▶ _RECORDS FOR THIS TASK_:
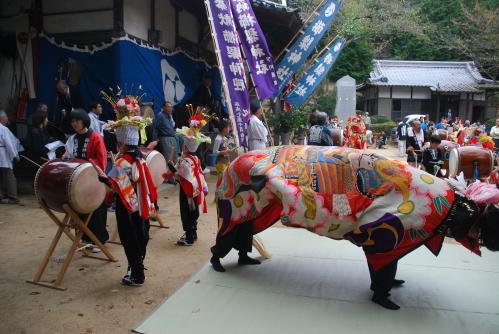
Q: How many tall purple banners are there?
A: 2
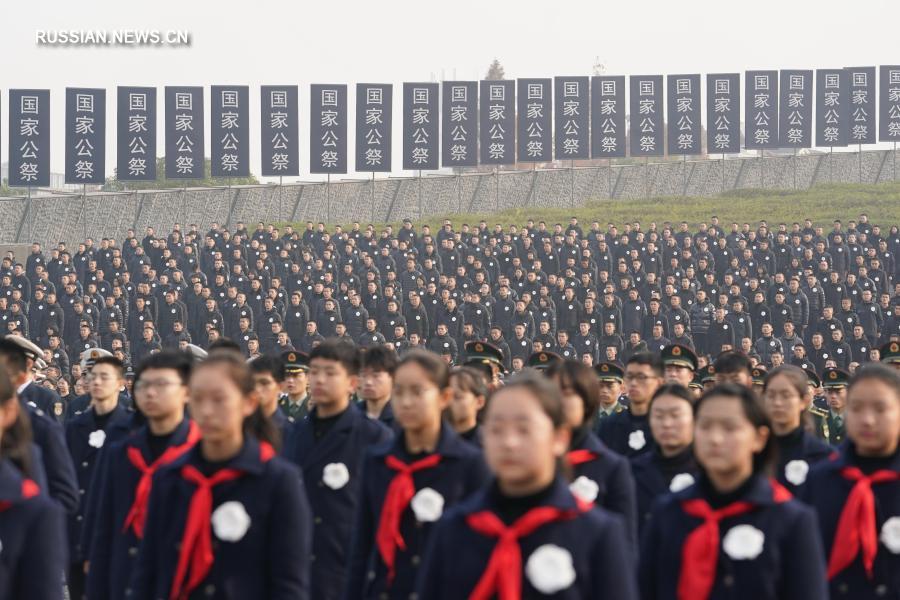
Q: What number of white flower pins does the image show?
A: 11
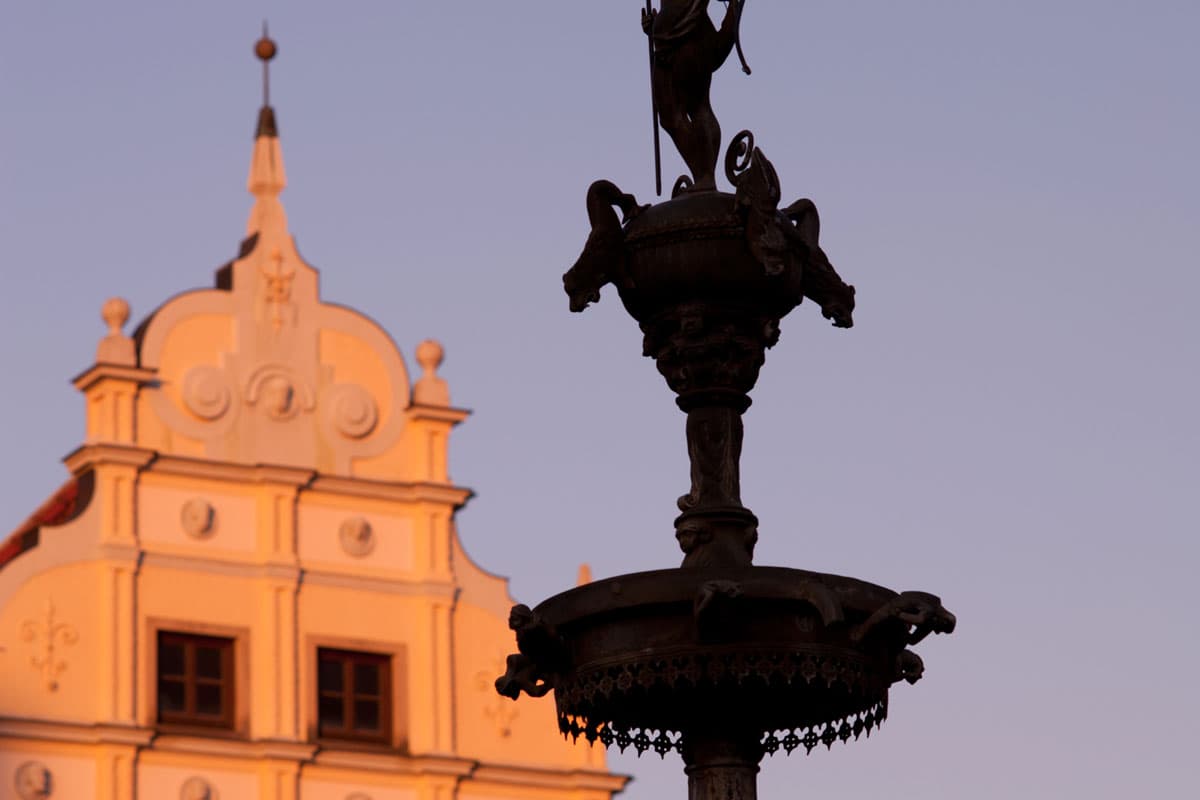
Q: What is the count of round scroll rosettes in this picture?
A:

▶ _ACTION ITEM_: The response must contain each line above that holds the string "What".

▶ _SOLUTION FOR THIS PROBLEM_:
Q: What number of white flower pins does the image show?
Q: What is the count of round scroll rosettes in this picture?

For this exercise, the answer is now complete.